**WHAT IS EXPECTED**
Report each line of the material below where the word "count" can be found.

**INPUT DATA**

====

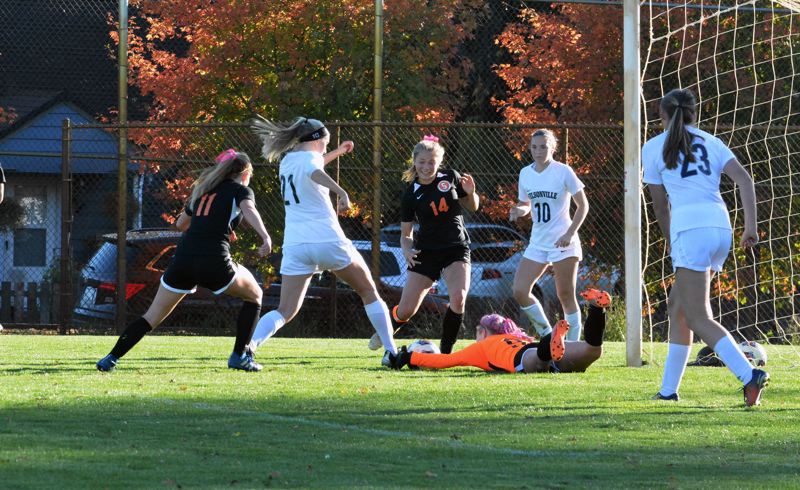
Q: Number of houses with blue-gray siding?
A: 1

====

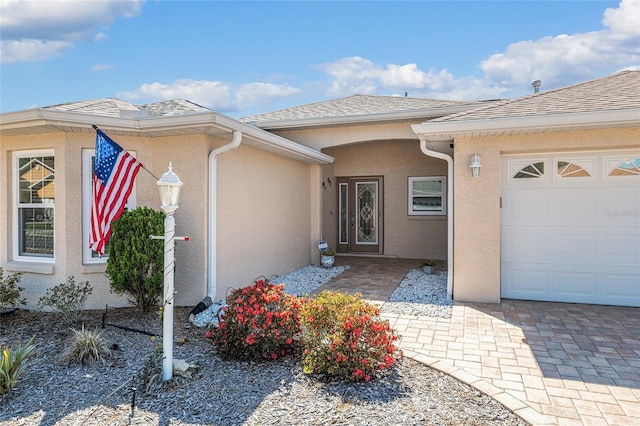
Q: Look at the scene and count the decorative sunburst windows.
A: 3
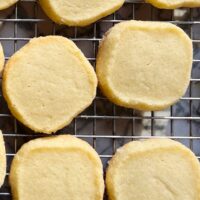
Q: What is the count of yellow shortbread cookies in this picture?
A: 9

====

**REPLY TO THE TASK**
Q: Look at the scene and count the decorative sunburst windows.
Q: What is the count of yellow shortbread cookies in this picture?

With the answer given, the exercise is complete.